An open Source hadoop Data Integration Tool.
Skool - Hadoop Data integration tool which automates data engineering and can bring data into and out of Hadoop from RDBMS (0.1 version supports Oracle only 10G and above) and from files (Comma seprated, tab seprated, muti charcter file seprator). This tool takes a property/configuration file as input from the user and runs the application which validates the following –
- All the user provided details.
- Connection to source database.
- Sqoop import (for one record) as a check.
- Generates all required files and pushes them to HDFS.
- Generates a workflow to be scheduled in Oozie.
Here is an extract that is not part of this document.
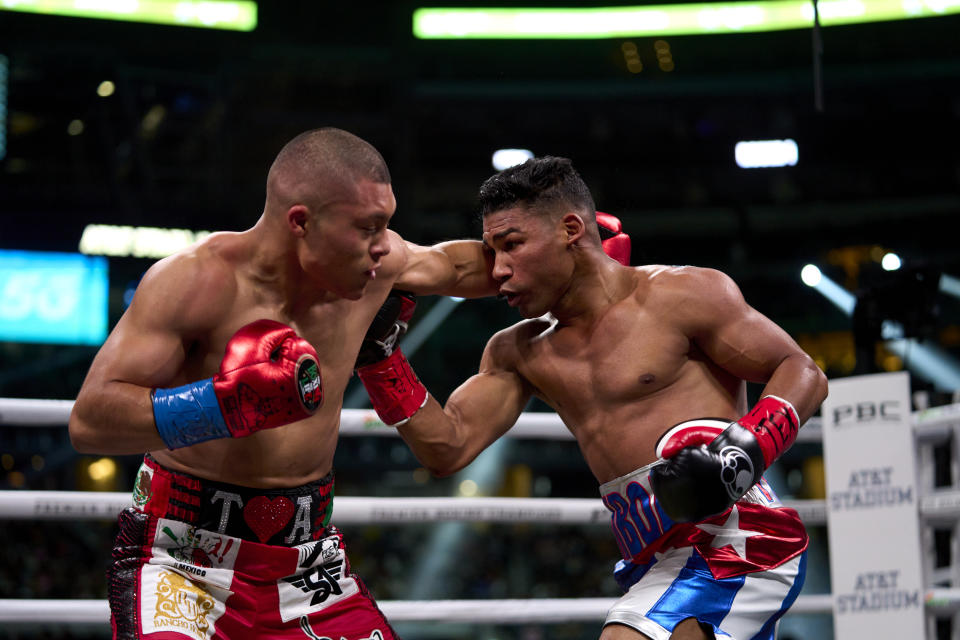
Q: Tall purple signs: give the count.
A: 0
With increased adoption of big data comes the challenge of integrating existing data sitting in various relational and file based systems with the big data and Hadoop infrastructure. There are open source connectors (ex. Sqoop) and utilities (ex. Httpfs/Curl on Linux) provided by database vendors and big data community to make it easy to exchange data, however in our experience engineering teams spend an inordinate amount of time writing code to simply shift data in and out of a big data system using these utilities. Part of this is due to varying data structures in databases that need to be moved across making it essentially a bespoke development every time and part is due to integrating it with security mechanisms like Kerberos which are deployed in enterprise big data installations. Typical data transfer coding involves handling various datatypes, accounting for volumes and variety of data to be transferred, writing test cases, creating workflow jobs for milestone / delta transfer and creating requisite Hive tables. Testing all these steps also requires extensive engineering effort. We also evaluated the following tools available in the market or in the open source community none of which were able to meet the use cases we were trying to address:
- Gobblin (LinkedIn contributed Open Source tool) - more focused on management of data flow schedule rather than ingestion or extraction
- Apache Nifi (Open Source) - does not cover requisite end to end flow, integration with Kerberos
- ODI (covered under Oracle EWL) has limited big data integration capability
In order to make it faster and easier to exchange data from/to a big data system, we propose Skool - Data Integration Tool. This tool covers the following aspects:
- Seamless data transfer into a relational database (Oracle/Sql Server/MySql/Netezza or any JDBC compliant database)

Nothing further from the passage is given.